◆ WORK TO COMPLETE
Somewhere in the records below is a line containing "Q: Count the". Copy that line and everything after it through the end, unchanged.

◆ DATASET EXTRACT
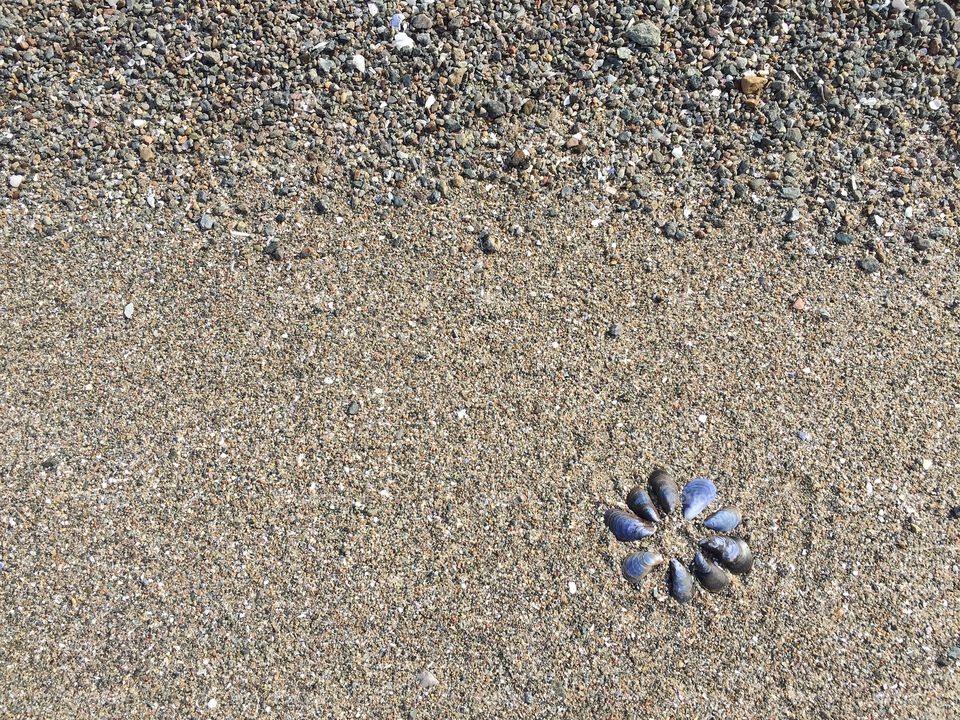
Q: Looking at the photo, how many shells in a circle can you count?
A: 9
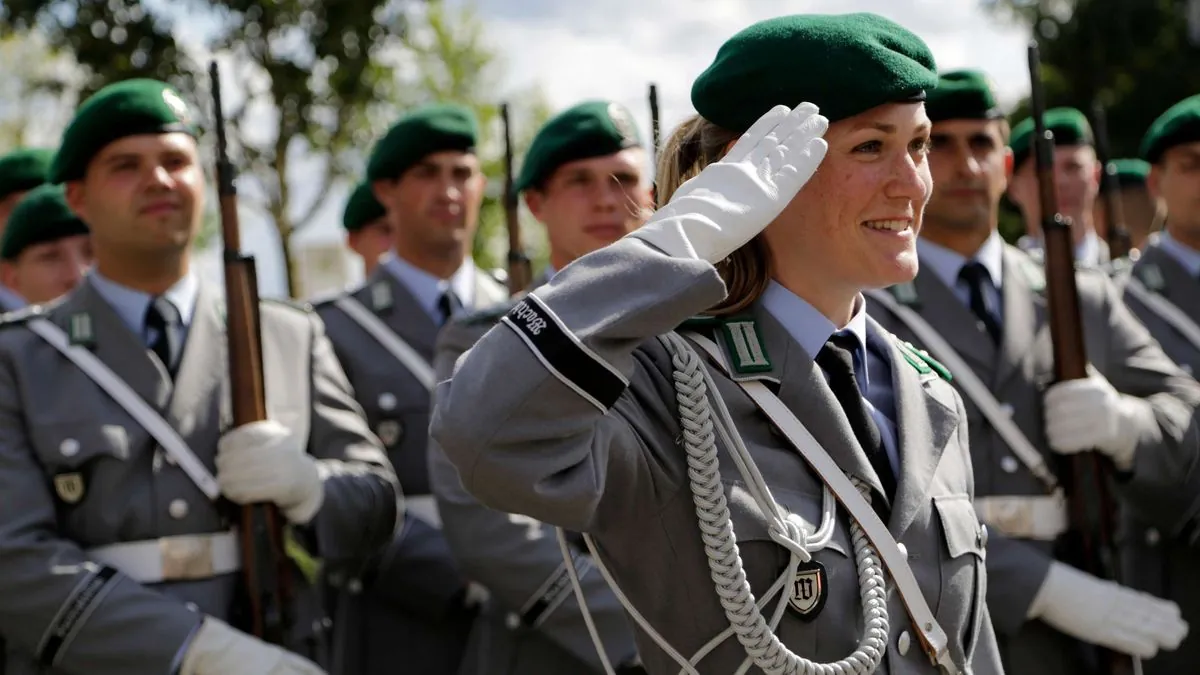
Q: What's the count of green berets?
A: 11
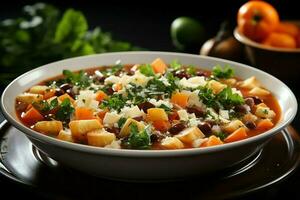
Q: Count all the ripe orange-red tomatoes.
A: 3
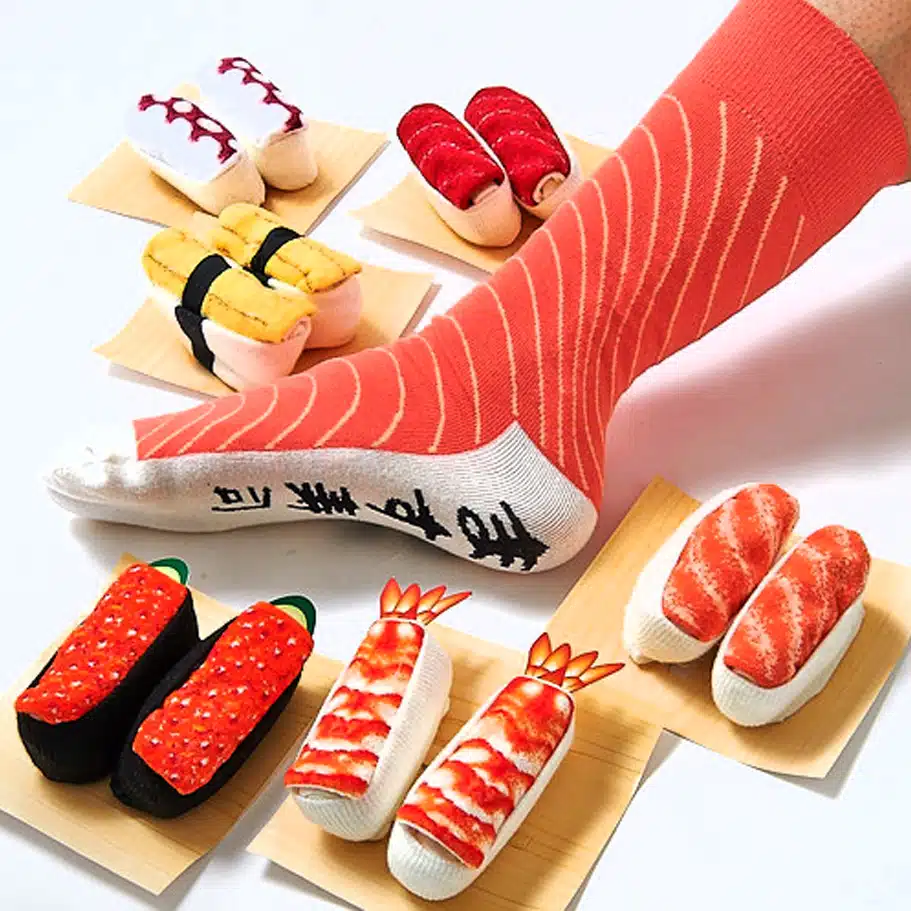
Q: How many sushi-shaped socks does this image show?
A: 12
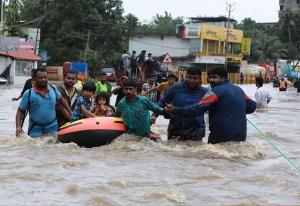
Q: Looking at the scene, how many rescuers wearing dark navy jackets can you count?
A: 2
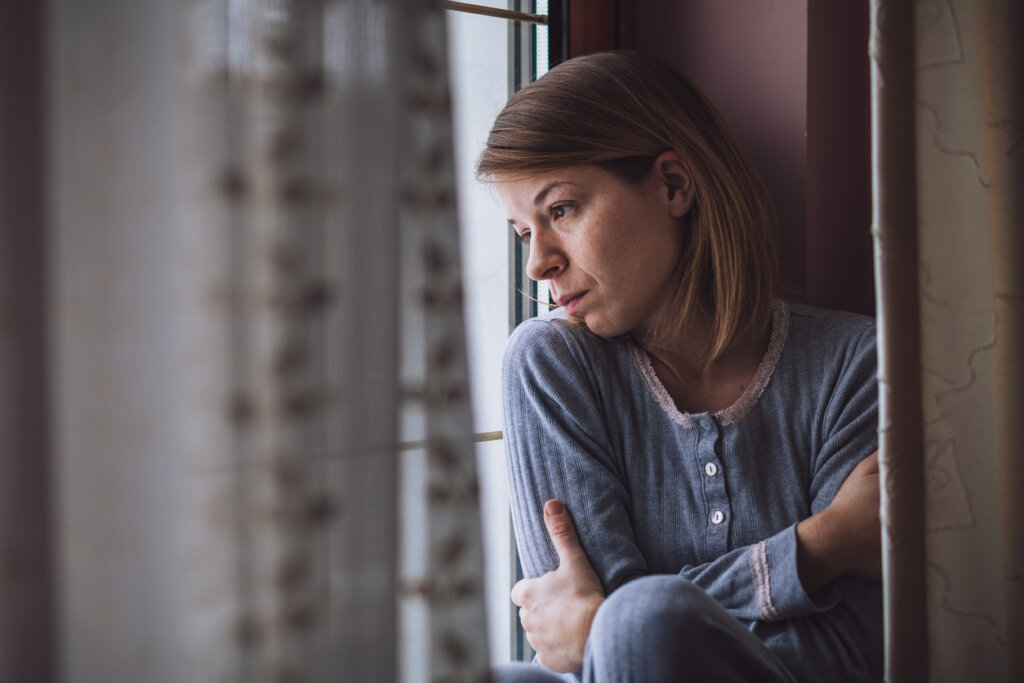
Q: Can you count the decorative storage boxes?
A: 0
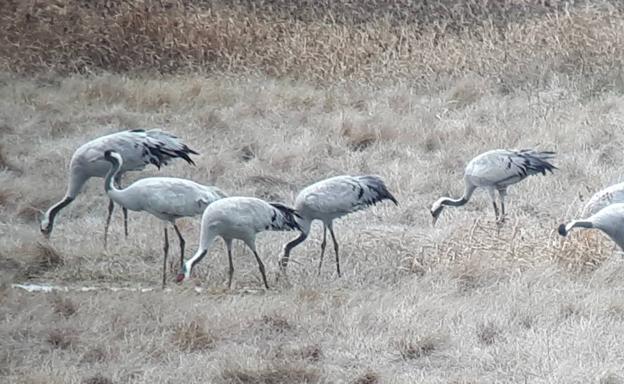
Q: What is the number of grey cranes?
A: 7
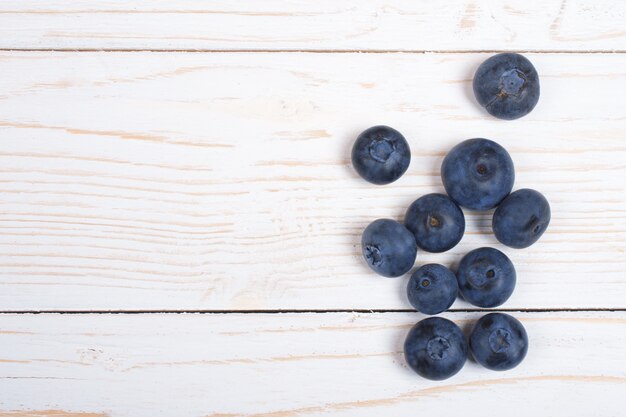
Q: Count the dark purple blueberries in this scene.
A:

◆ ANSWER TO THIS EXERCISE
Q: Count the dark purple blueberries in this scene.
A:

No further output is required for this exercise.